Greg Low: And I suppose another concept in there then is the basic disc layout that’s occurring with a cluster? I suppose I am leading to Corium drive.
Geoff Hiten: Exactly, the first thing you have to do is build the cluster itself before you ever install SQL. The cluster consists of the Corium drive the cluster name and the cluster IP address. These names and addresses are in addition to the basic IP addresses that the host nodes have and the basic computer names that the hosts have. I like to use host names when I am building test things like east and west. It tells you, I have got two different machines. I can use the virtual machine of north or south, so the Corium, the cluster itself can be, I like to use ocean names in my test clusters. I will name a test cluster Atlantic or, Pacific, or Indian, or something like that. It is just a naming convention I have gotten used to over the years. As I am building the Pacific cluster I’ll have it living on nodes, it will live on one of these nodes at a time. The machines that the clusters consist of are going to be east and west and the cluster as I said has the name, the IP address and the Corium drive. The Corium drive has a unique role in the cluster. It’s the tie breaker, one of the problems that a cluster can have is called split brain. If I cut off all communication between the nodes of a cluster, how does each node know which one should be running? The answer is whoever owns the Corium drive owns the cluster. For classic literature fans it’s the conch from Lord of the Flies. The Corium prevents split brain. Whoever owns it arbitrates all decisions and breaks all ties.

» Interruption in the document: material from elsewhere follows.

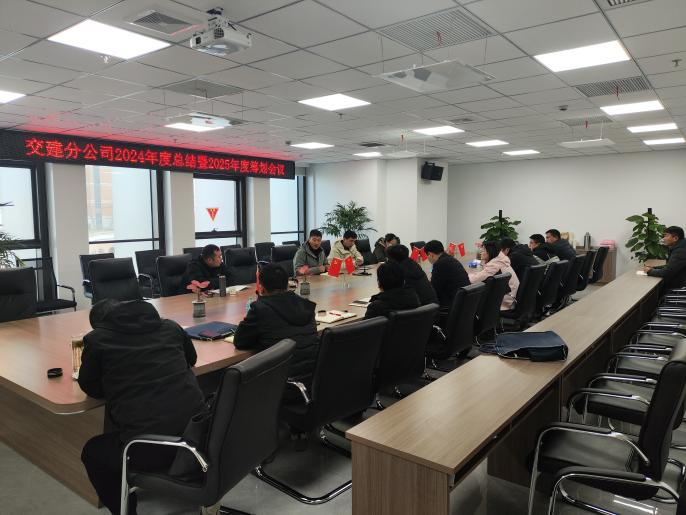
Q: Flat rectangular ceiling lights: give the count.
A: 13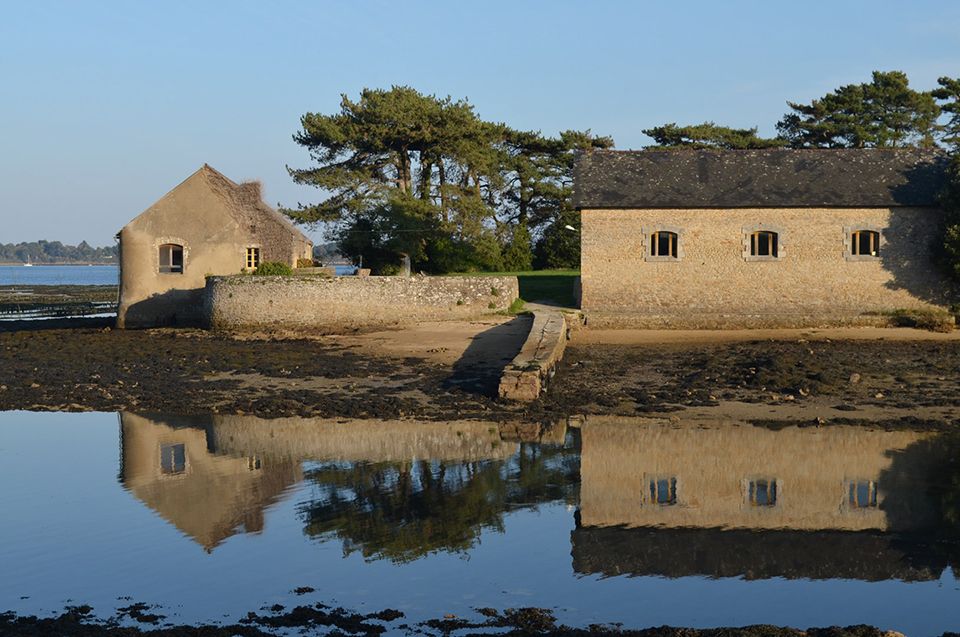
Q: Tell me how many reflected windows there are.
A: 5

Greg Low: I’m sure that will sit with many of the listeners. That was good. Another one while we’re a little bit on the discish end of things. Your thoughts on SAN replication technologies?
Geoff Hiten: Well those are actually pretty powerful, especially now that Microsoft has actually put some pieces in to the SQL product to kind of help with that. They had to leverage the volume shadow service piece to allow you to do things like SAN snapshots. The SAN replications is used mostly to enable geographic clusters. Remember when we were talking earlier about the difficulty of having these clusters talking across these lines? One of the keys is you need a storage system that looks local to every node. The only way you do that is to have some type of a SAN replication in that and that needs to be real time. So you end up with some fairly severe geographic limitations. Something on the order of less than 100 kilometers. Not by a whole lot. It’s a batch upper limit. How far you can have a couple machines apart in real time synchronous mode. If you try to go much further then that you have to do some type of asynchronous and that means that there is going to be some down time or potential data loss if there is a catastrophic failure of the primary system.

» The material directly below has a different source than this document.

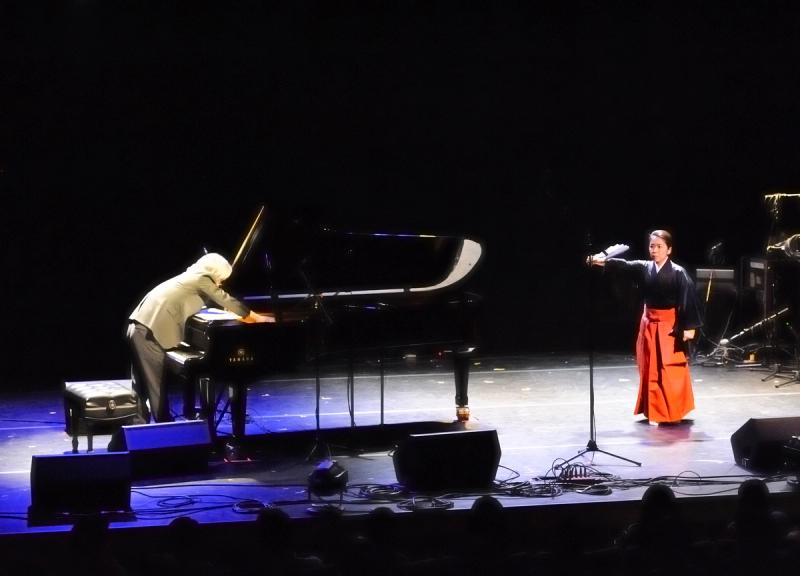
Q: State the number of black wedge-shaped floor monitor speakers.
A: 4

Greg Low: And how is SQL Server aware or do they need to be?
Geoff Hiten: Not really, I mean there are some hooks in there from the manufacturers; the biggest thing that they need to be aware of is to keep multiple Logically Unit Number’s (LUN) in sync. To kind of go back and explain one of these. When you build up a SAN, if you take a lot of discs and you build a RAID set or what the manufacturer calls it. You take slices of these arrays and they are called LUNs. The LUNs are then zoned or presume into various hosts that are usually connected through, usually a fiber channel, fabric switch network. The LUNs look like physical disc drives to the host computers. It is very simple. The key reduces those, because we like in SQL to keep physical separate discs for our data versus our log versus temporary database. If I am going to fail that over from one storage system to another, I need to make sure that I am keeping them all in sync. One of the things that SQL assumes is that when I write to a disc, and it says it is done, it is going to keep it that way. When I write something into LUN A or LUN L which is going to be log and LUN N which is going to be my data, I can’t afford them to get out of another box. That is the one key piece you have to have. If you can do that, keep them in sync with each other, then the box really supports everything that SQL needs. That is the only thing it really has to be aware of.
Greg Low: Yeah, that’s great. Well listen that’s probably a good point, we’ll take a break and we will continue on after the break.
As I do with everyone I will also ask you. Is there a life outside of SQL Server?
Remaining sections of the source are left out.